• _Exercise material_
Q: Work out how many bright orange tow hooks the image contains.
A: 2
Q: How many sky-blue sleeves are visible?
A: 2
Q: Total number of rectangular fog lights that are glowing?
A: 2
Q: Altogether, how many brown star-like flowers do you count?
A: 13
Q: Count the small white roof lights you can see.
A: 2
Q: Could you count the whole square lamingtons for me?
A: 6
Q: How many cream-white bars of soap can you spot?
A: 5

--

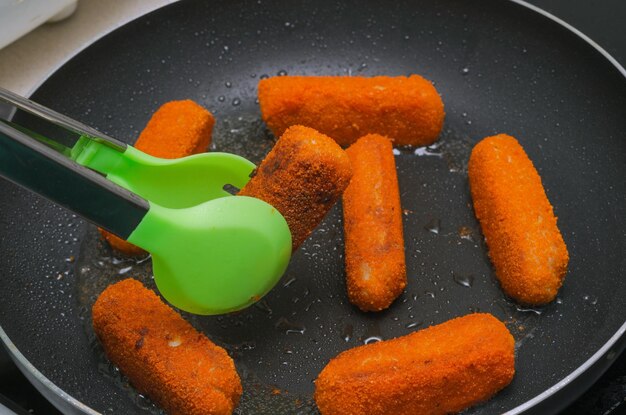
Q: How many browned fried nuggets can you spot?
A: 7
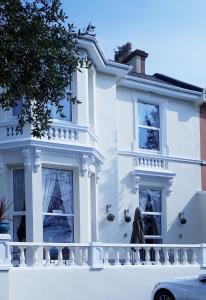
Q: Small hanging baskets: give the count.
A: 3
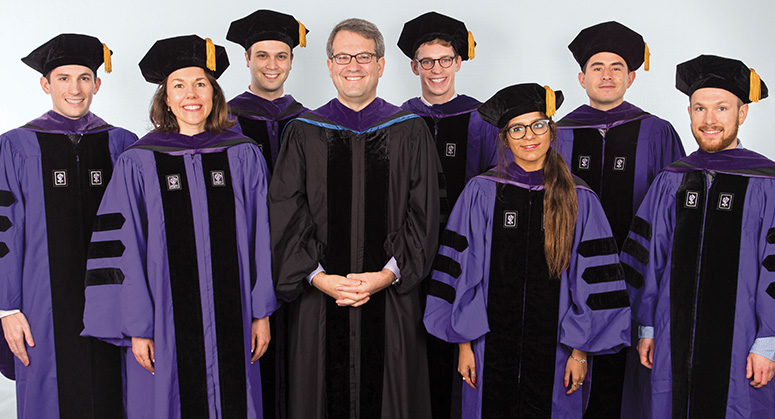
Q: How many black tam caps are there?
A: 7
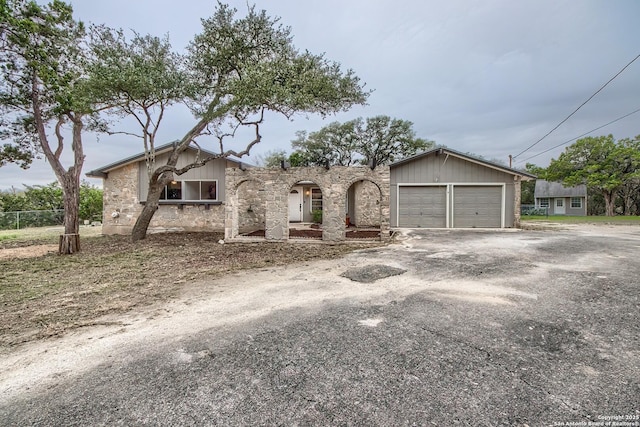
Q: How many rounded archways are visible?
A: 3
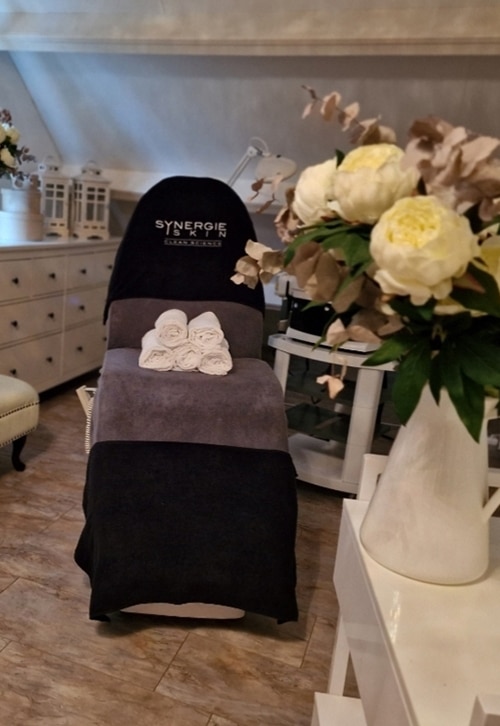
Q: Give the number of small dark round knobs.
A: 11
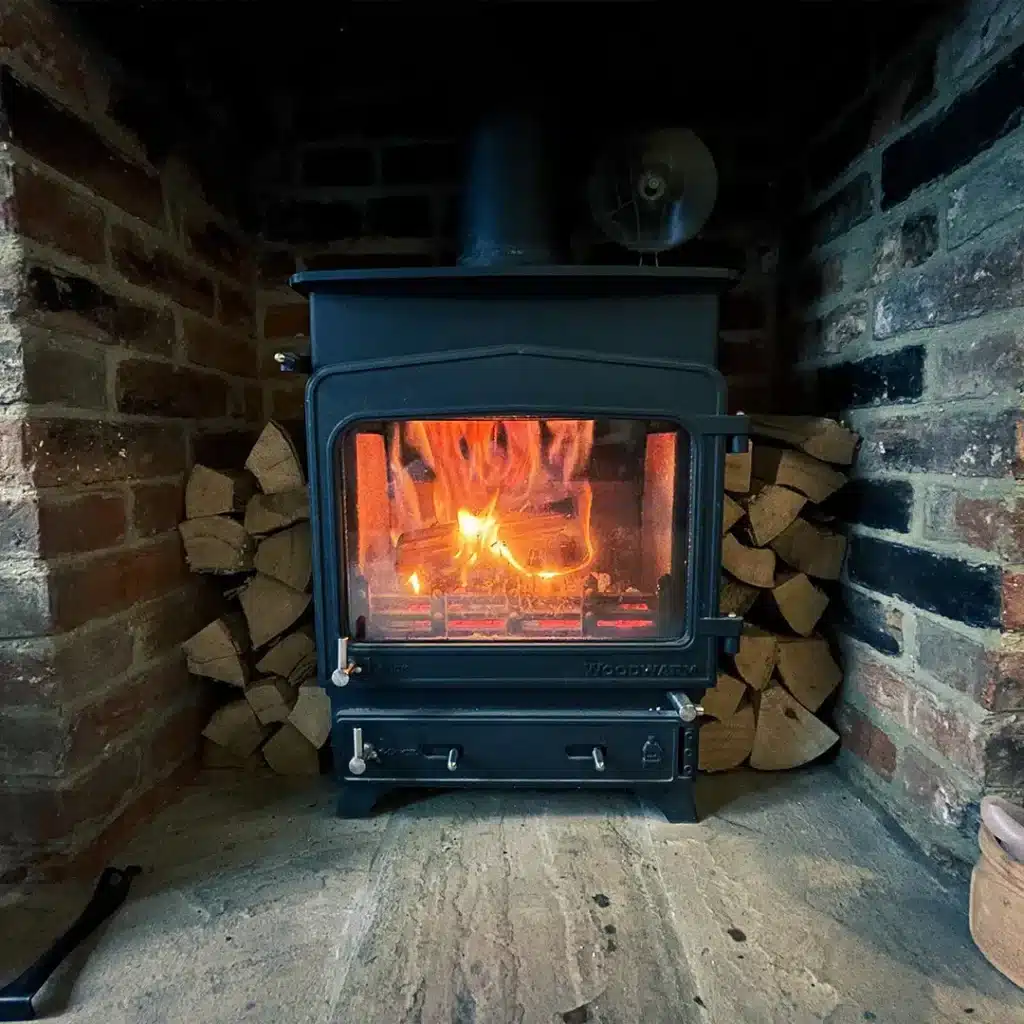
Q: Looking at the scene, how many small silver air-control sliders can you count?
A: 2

==

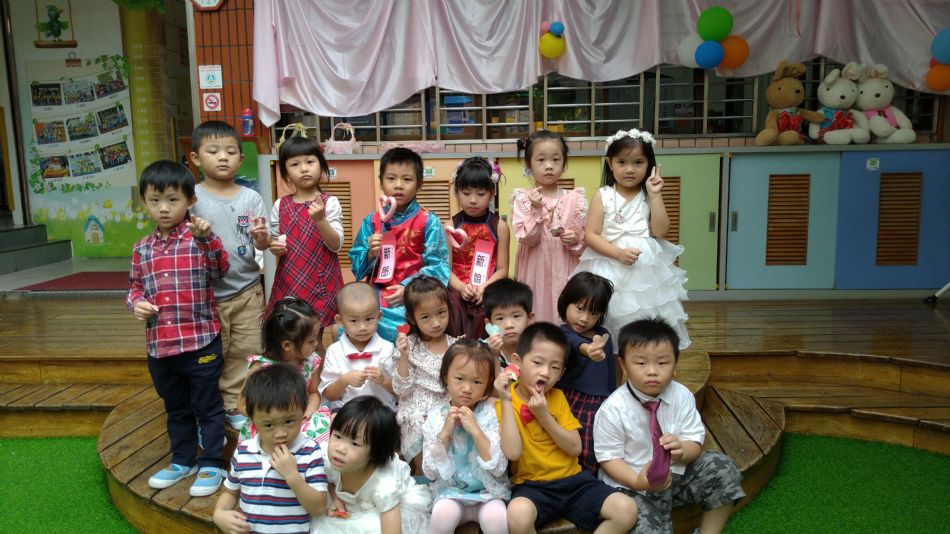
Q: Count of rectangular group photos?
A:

• _Task_
Please find all lines of the entries that hold the string "rectangular" and copy them.

• _Task output_
Q: Total number of rectangular fog lights that are glowing?
Q: Count of rectangular group photos?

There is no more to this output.